I’ve visited a few places that left enough of an impact on me that it didn’t seem like a place at all; Savannah, Ga., Windsor, Canada, South Padre Island, TX., Nassau, Bahamas, Playa Del Carmen, Mexico, and now New York, NY. These places all share a unified concept, just like many other places I’ll visit, and that is they represent emotion, passion, love, culture, language, asthetic value and rich, experiential knowledge of people. The world is made of people, so the more we’re exposed to them, the more we become comfortable being ourselves in the world. We create mental connections with those we encounter on the way home from work, and on our way to band practice. We may not have an extended or intimate conversation with people regularly, but we are a part of one another’s passing time. A human fragment attached to our day, therefore us. Haven’t you ever passed someone on the street, took one look at them and thought “I wonder what their life is like?” No? Never? Well you should. You should, because you’ll hear the hum inside of them. It’s a feeling, not a place. It’s a piece of the pie with surround sound, and we’re in charge of getting those details. They’re the details that make people a person, and I’m enthralled with learning what makes us all tick.
If you have asked that question, then you know what I meant by “a human fragment” People touch our soul, whether it is in a way that we get satisfaction from or not, it is true.
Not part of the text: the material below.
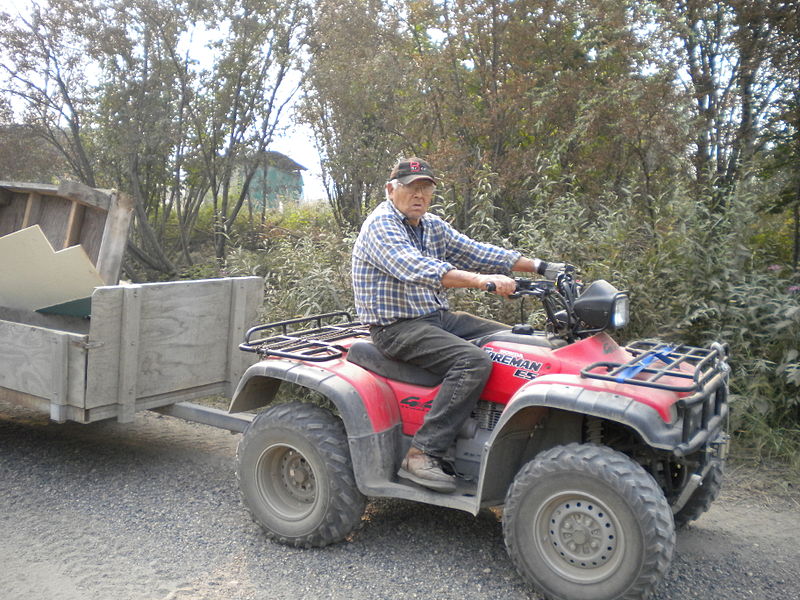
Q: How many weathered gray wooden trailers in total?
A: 1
People come in and out of our lives on a daily basis, and it can just as easily be a stranger you see wheeling a shopping basket around, carefully as so to not lose the excessive amount of returnables hanging off of it, as it could be someone you’ve slept next to for over twenty years. We have no control over who we fall in love with, and almost no control over those we invest in. I give my heart, freely whether it is to my lover or my best friend. Simply because we are human beings and have this incessant need to love, we crave the human contact. I crave human contact. When I find myself in a an unfamiliar place, I go out of my way to meet people. I spark up conversation. It can be mundane initially, but eventually I’ll guide the conversation into territory where we talk about the geography, history, and sooner or later, some retrospective memory of this place pops in their head, and I get this vastly layered short story of how this particular location became significant to the individual. It’s what I like to call unofficial participant research. It’s unofficial because it certainly isn’t academic by nature, but I’m participating in people researching, so I find it fascinating!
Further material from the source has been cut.